Start of ENTRIES PROVIDED

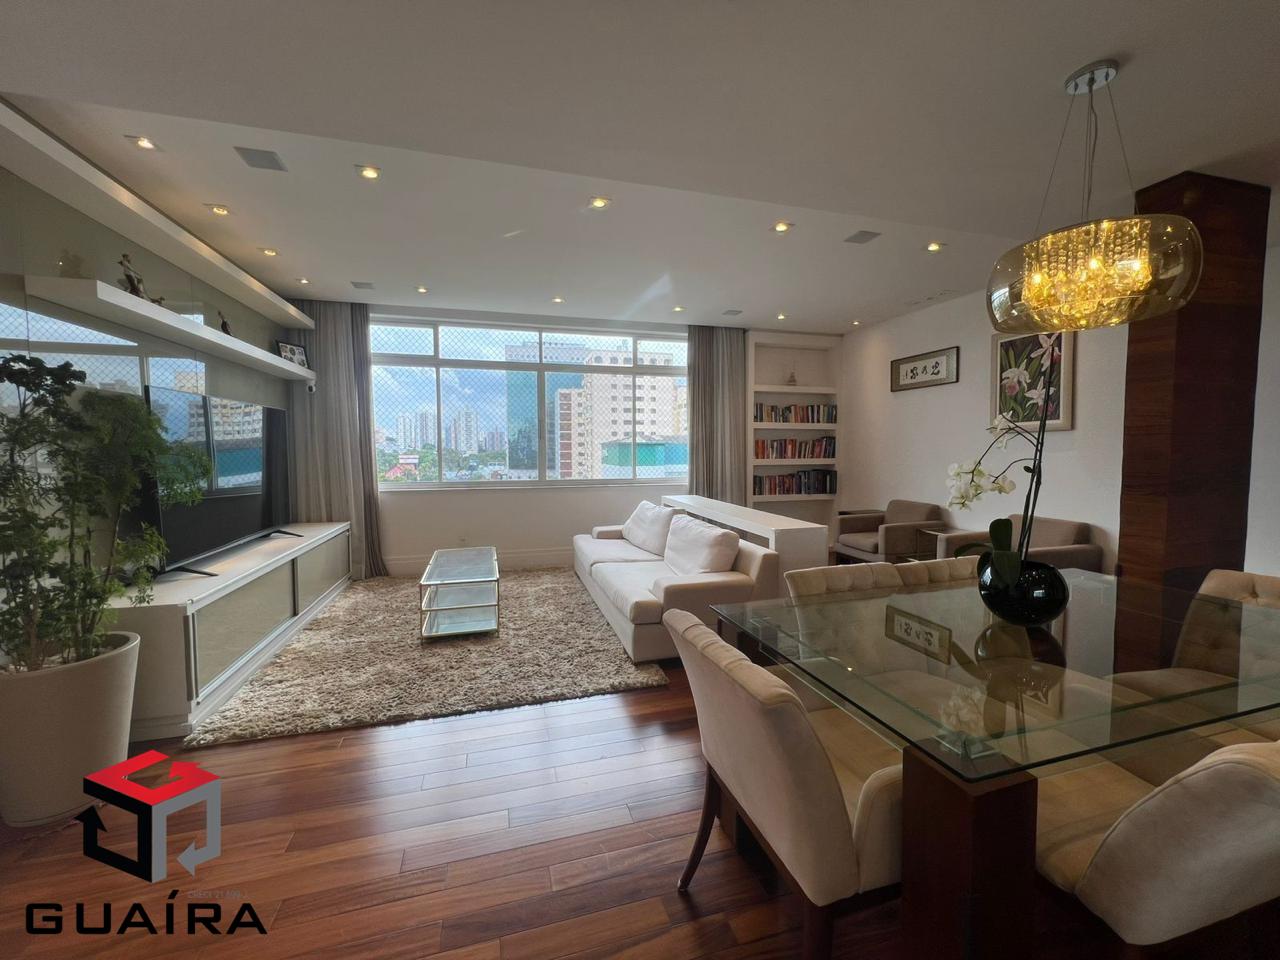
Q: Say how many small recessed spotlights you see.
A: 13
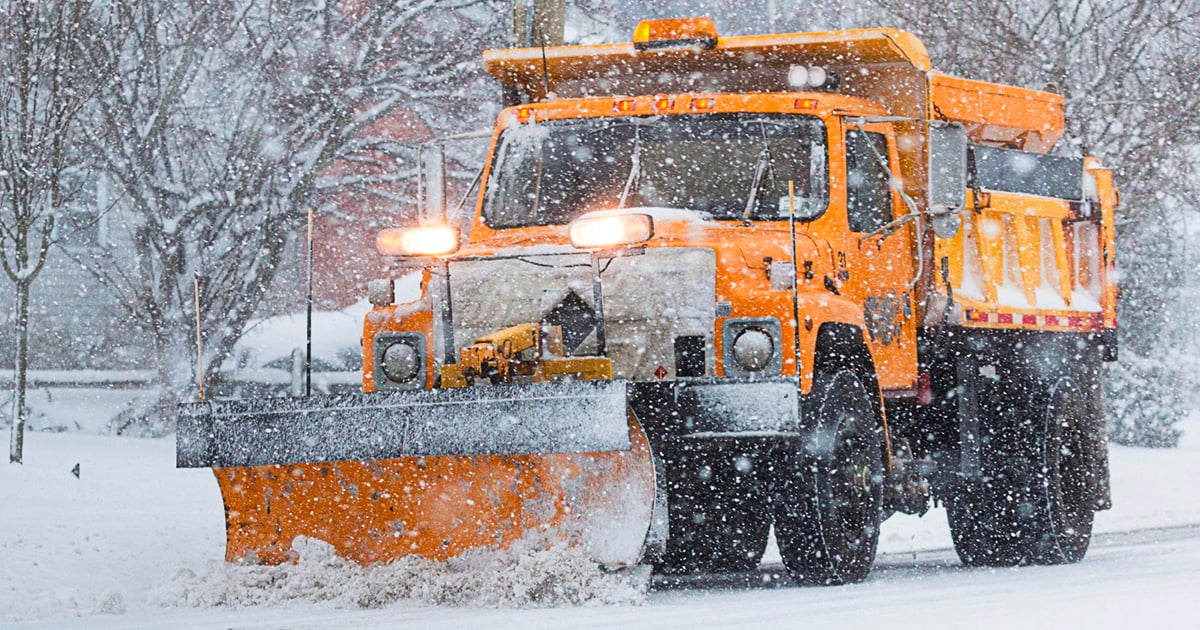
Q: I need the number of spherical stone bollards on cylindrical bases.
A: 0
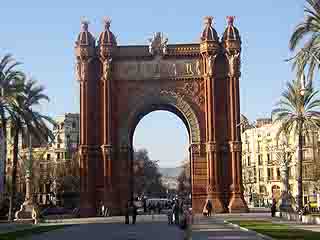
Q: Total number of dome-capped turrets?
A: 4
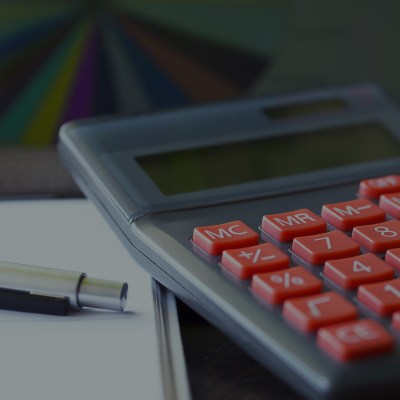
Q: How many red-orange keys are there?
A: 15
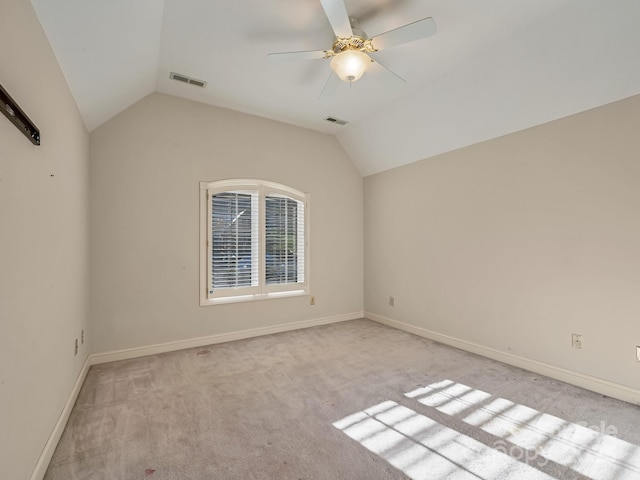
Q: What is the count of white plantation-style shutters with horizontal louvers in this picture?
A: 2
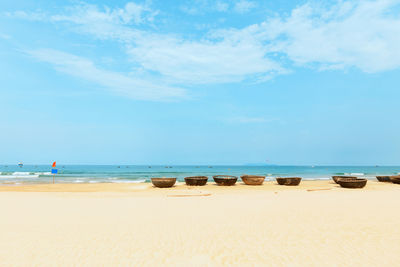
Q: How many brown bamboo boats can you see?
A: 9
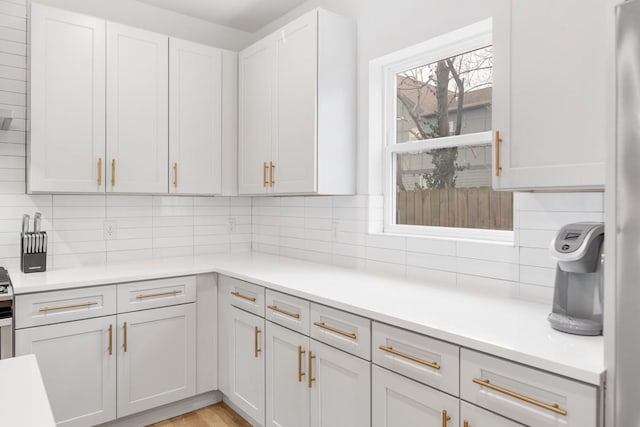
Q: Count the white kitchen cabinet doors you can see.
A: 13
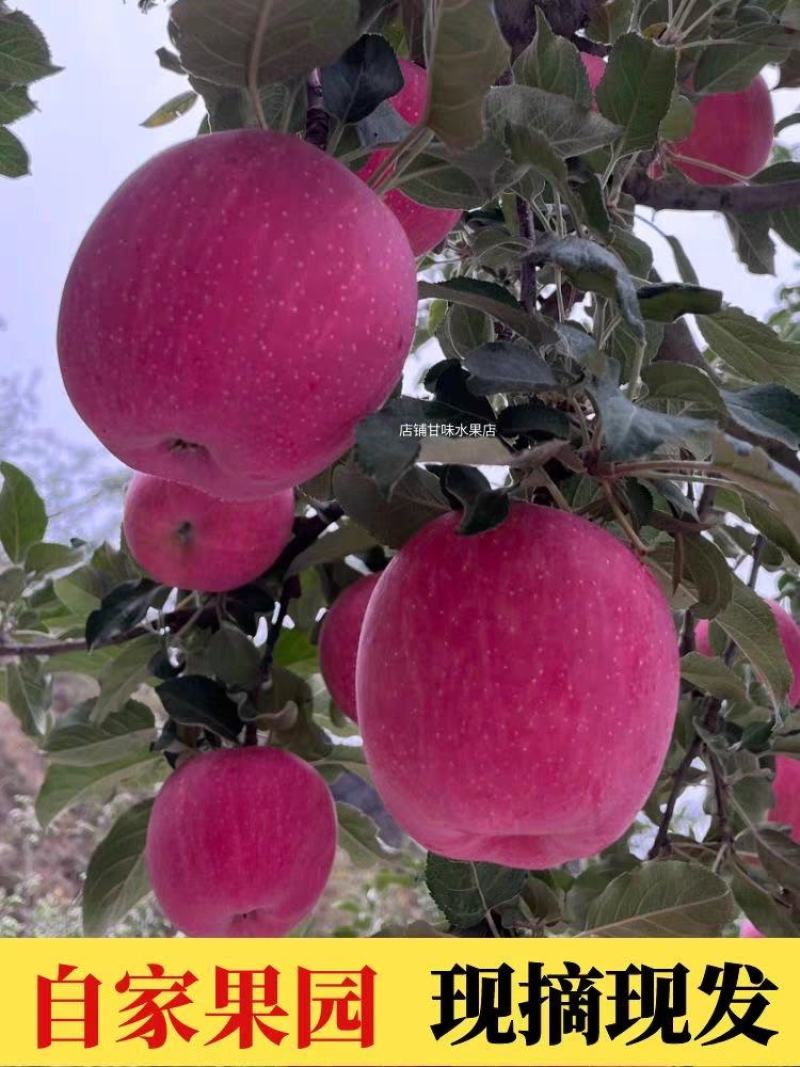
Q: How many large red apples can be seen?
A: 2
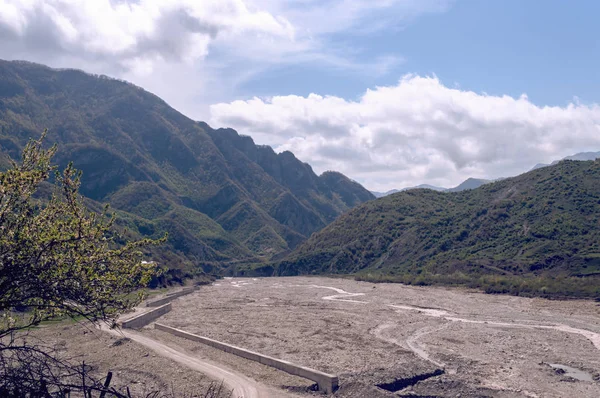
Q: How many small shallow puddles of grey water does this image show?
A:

End of ENTRIES PROVIDED

§ **WORK TASK**
When the word "this" occurs in a line above, list that line.

§ **TASK RESULT**
Q: What is the count of white plantation-style shutters with horizontal louvers in this picture?
Q: How many small shallow puddles of grey water does this image show?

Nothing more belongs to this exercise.